Pochi giorni prima, l’8 agosto, in viale Abruzzi, un autocarro tedesco era saltato in aria in seguito allo scoppio di due bombe.C’erano state vittime tra i passanti ma non era morto nessun tedesco. I partigiani, che in genere non si nascondevano dietro un dito, non si assunsero la responsabilità dell’attacco. A Milano i Gap erano guidati dal comunista Giovanni Pesce, combattente di Spagna, reduce dal confino politico a Ventotene e medaglia d’oro al valor militare. Uno dei più esperti e coraggiosi comandanti partigiani, particolarmente abile nella guerriglia urbana. Tutto lascia credere, perciò, che non aveva torto il Tribunale Militare di Torino allorché, nel 1999, processando in contumacia Theodor Saevecke, capo dei servizi di sicurezza tedeschi e della Gestapo, la Polizia Politica, ritenne l’attacco al camion un colpo premeditato dai nazisti, che miravano evidentemente a rendere i partigiani odiosi alla popolazione, per isolare la Resistenza. A cose fatte, Saevecke, che alla fine della guerra si trovò sulla coscienza quasi molte centinaia di ebrei deportati e numerosi partigiani morti sotto tortura, tirò in ballo il bando di Kesserling, benché non ci fossero stati tedeschi uccisi, e pretese la rappresaglia, con la fucilazione di quindici partigiani italiani prigionieri.
Piazzale_Loreto_10_agosto_1944Non contento, dopo la strage, avvenuta il 14 agosto, il boia di Piazzale Loreto ordinò che i cadaveri, definiti “assassini” da un cartello tirato su per l’occasione, fossero lasciati sul posto senza essere ricomposti, atroce monito per la popolazione. Come i criminali tedeschi e fascisti avevano previsto, le vittime si decomposero rapidamente sotto il caldissimo sole estivo davanti agli occhi della città atterrita. Venti lunghe ore, tra nugoli d’insetti, un’insopportabile puzza e l’oltraggio feroce alla pietà e alla dignità umana. Venti ore, coi fascisti armati che vietarono a tutti, persino ai parenti, di portare un fiore o chinarsi a pregare.

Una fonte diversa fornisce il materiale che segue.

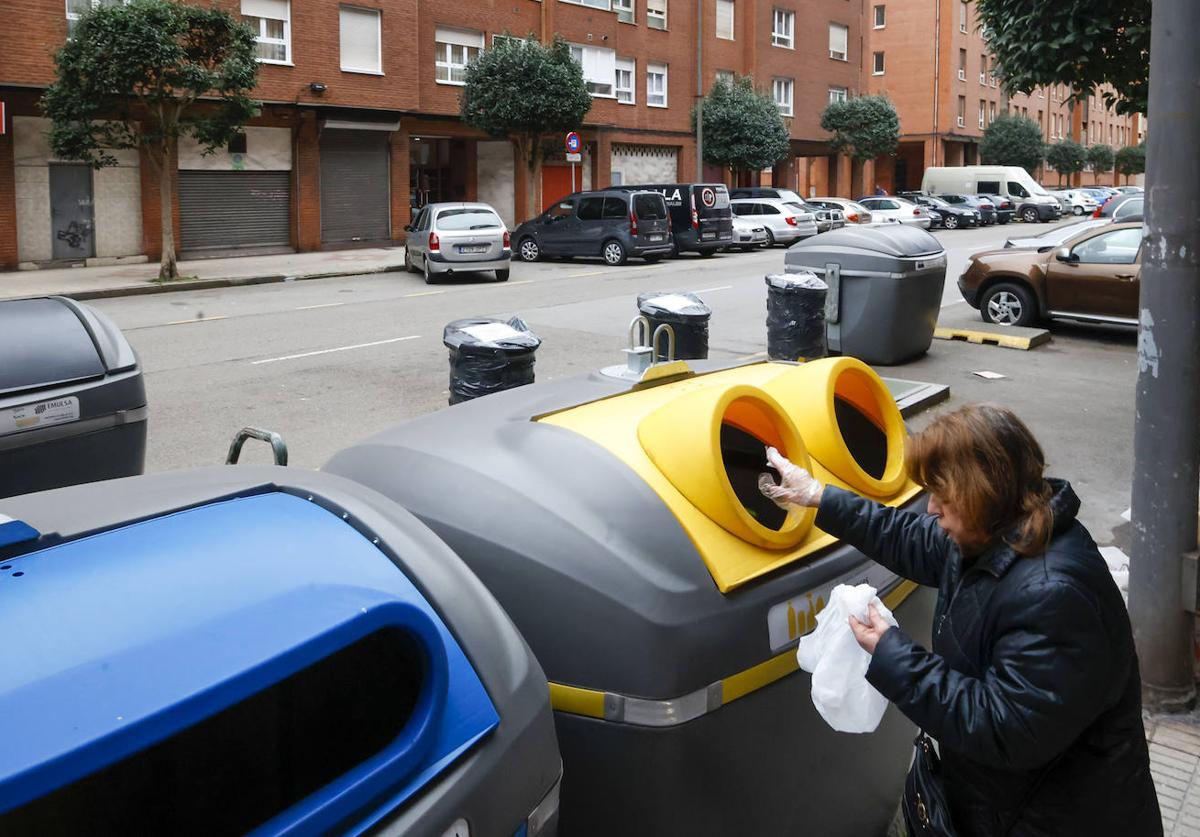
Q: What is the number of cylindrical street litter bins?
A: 3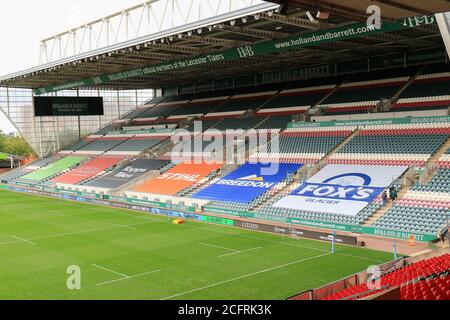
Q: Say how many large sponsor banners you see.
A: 6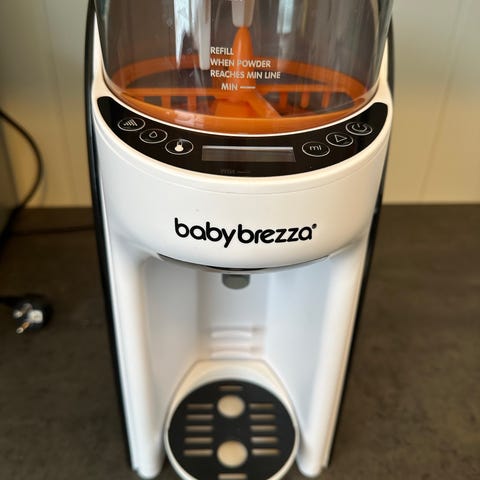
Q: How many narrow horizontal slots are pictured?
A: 12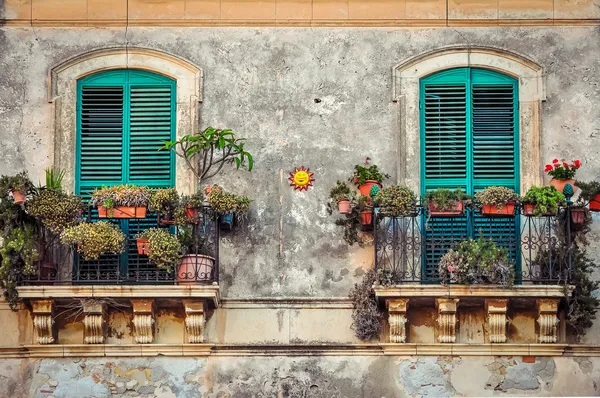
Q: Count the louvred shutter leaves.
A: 4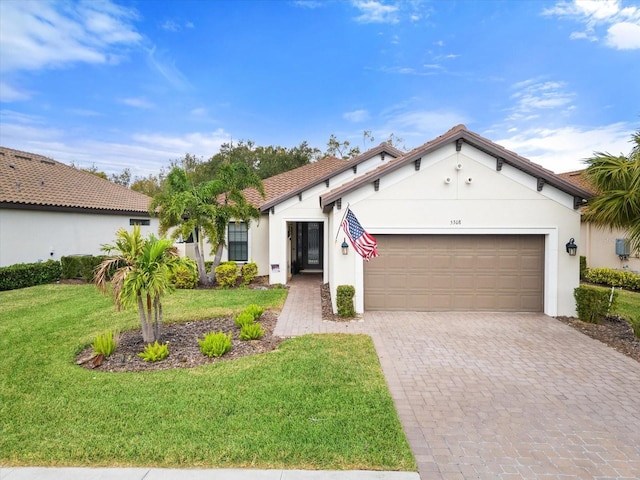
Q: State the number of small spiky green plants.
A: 6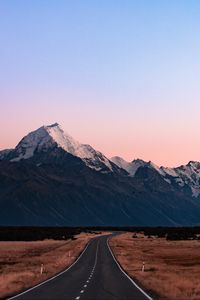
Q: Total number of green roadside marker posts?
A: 0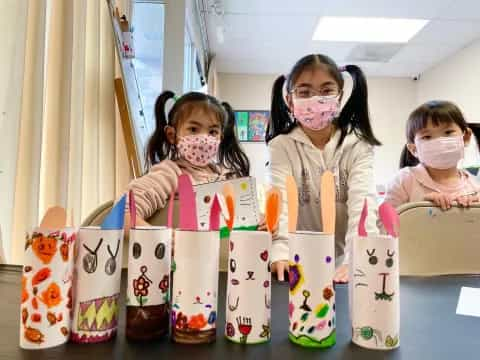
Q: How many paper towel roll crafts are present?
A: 7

Mussolini, che si limitò a una formale protesta con l’ambasciatore tedesco, di li a poco prese il posto delle sue vittime. Non ci sono giudizi morali da pronunciare. Dopo settant’anni, si possono solo ricordare i nomi onorati dei quindici partigiani, gridando con tutte le forze:
Ora e sempre, Resistenza!

Gian Antonio Bravin, Giulio Casiraghi, Renzo del Riccio, Domenico Fiorani, Umberto Fogagnolo, Tullio Galimberti,Vittorio Gasparini, Angelo Poletti; Andrea Ragni, Eraldo Soncini, Libero Temolo, Vitale Vertemati e i meridionali Andrea Esposito, Salvatore Principato ed Emidio Mastrodomenico.

Non sapevano di morire per la libertà di gente come Salvini.